The St Pancras Grand Brasserie allows you to hark back to the glory days of train travel, when such a journey was an exciting adventure to be enjoyed, rather than a necessary evil to be endured. It swiftly makes you think of being served dinner in the dining car by elegant waiters wearing white gloves, rather than being glowered at by pinch-faced yobs gobbling burgers.
St Pancras Grand — as descriptive as it is titular — Brasserie is an elegant, lofty space in the recently rejuvenated International railway station. It is owned by Searcys — started, in 1847, by the Duke of Northumberland’s pastry chef — and is opposite Searcys Grand Champagne Bar, the longest in Europe.

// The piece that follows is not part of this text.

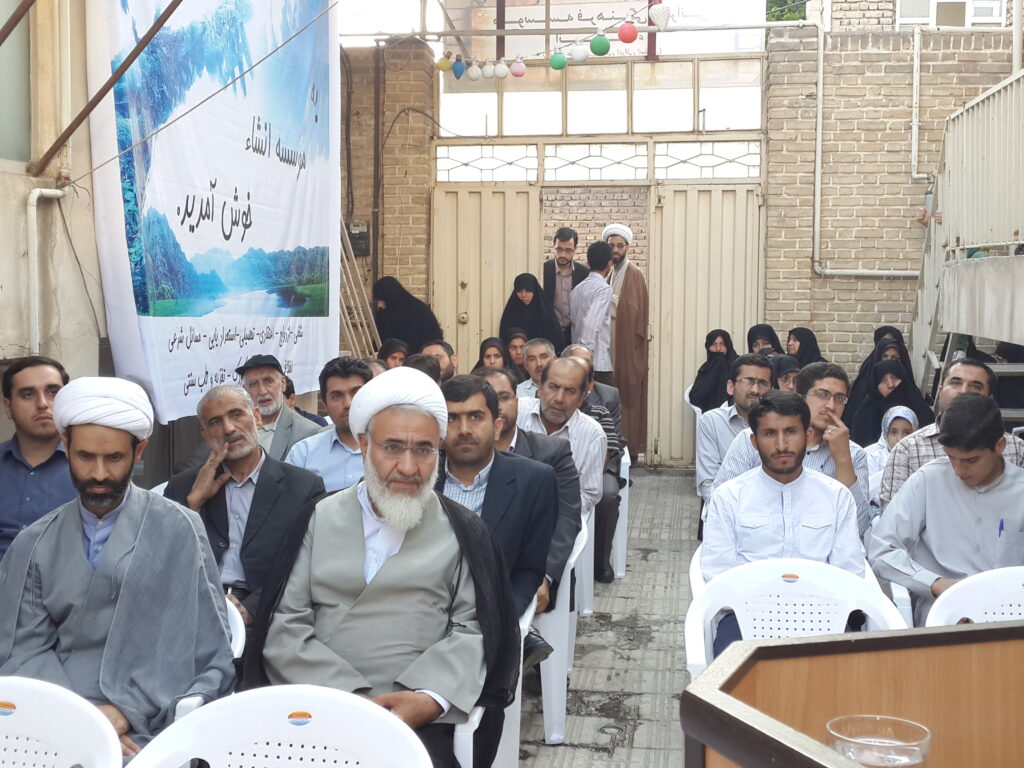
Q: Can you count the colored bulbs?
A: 6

On weekday evenings, the Grand Brasserie is buzzing. Although the restaurant is huge — it can seat 120 diners — with soaring ceilings and arching windows, the subdued décor and artful illumination give it an intimate feel. But the happy hum of conversation rises from the leather banquettes and comfortable chairs, as waiters weave nimbly between busy tables. It is the epitome of opulence and transports you magically back to that bygone era.

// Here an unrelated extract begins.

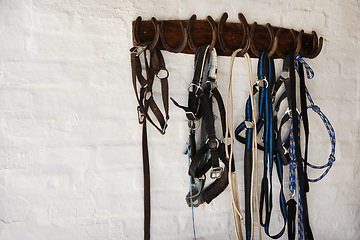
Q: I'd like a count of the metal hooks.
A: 7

Although the St Pancras Grand Brasserie menu includes some 'old-fashioned favourites', the superbly named chef, Chris Dines, ensures there is nothing remotely antiquated about the food. Certainly, classics such as potted shrimps, fish pie and (the joy!) beef stew and dumplings appear on the menu, but are given a modern twist. And if bivalves are your thing, the Oyster Bar will have you drooling. It offers, for example, half a dozen rock oysters with a glass of Muscadet (£14) and a seafood platter bursting with aquatic goodies at £28 for one or £50 for two.
For the less well-heeled, however, the Grand Brasserie suggests a set menu at £19 for two courses or £25 for three. This might feature a bacon and onion tart as a first course, followed by slow-roasted shoulder of lamb: it is, like the main menu, seasonal. A salad of Irish black pudding with bacon and a poached egg (£8.50) is simple yet beautifully put together, the bitterness of endive offsetting the pudding, and the egg bringing it all together. It is deceptively light, to tantalise the tastebuds rather than fill the belly. So too is a Scotch egg (£7.75). An unlikely starter, you may think, but extremely tasty — rich sausagemeat around a just-set egg with a glowing golden yolk, served with a sweet and tangy curry mayonnaise.
Among the main courses are a whole seabass — it's lovely not just to get a measly fillet — which is so fresh it feels like it has swum on to the plate. It's served simply with watercress and lemon (£19), and some would argue that it needs no further adornment. Allow your arm to be twisted, though, to some crunchy beans with shallots and a glorious cauliflower cheese (£3.50 each). They also go well with the classic calves' liver and Ayrshire bacon (£17.50), which is just as it should be — cooked to your preference and served with splendidly smooth mash.
Silky perfection is also to be found in the Cambridge burnt cream (this most English of establishments would never call it crème brulee). But even this voluptuous delight is overshadowed by the chocolate fondant, whose bubbling silky centre is complemented by honeycomb ice cream. All puddings are £6.50.
One of St Pancras Grand’s almost unending charms is that if you order a G&T, your waiter will ask 'Bombay Sapphire or Tanqueray'? If you fancy something a little more exotic, do try the French Martini cocktail. Why French, you may ask? Good question, but who cares? It is an intoxicating blend of vodka, raspberry liqueur and pineapple juice (£9).
The winelist is helpfully divided into types — for whites, delicate, aromatic, racy and textural; reds, subtle, robust, terroir and graceful. Put that way, they all sound enchanting, but a South African Chenin Blanc (aromatic) is good value at £19.50, while a Chilean Merlot (robust) is a bargain at £17.75. A selection is offered by the carafe as well as the glass.
The Last Word
The food is so irresistible that the only rumblings are likely to be the Eurostar arriving on the platform opposite. Oh, and they call the ladies’ rooms 'lavatories' instead of 'toilets': the St Pancras Grand Brasserie is class through and through.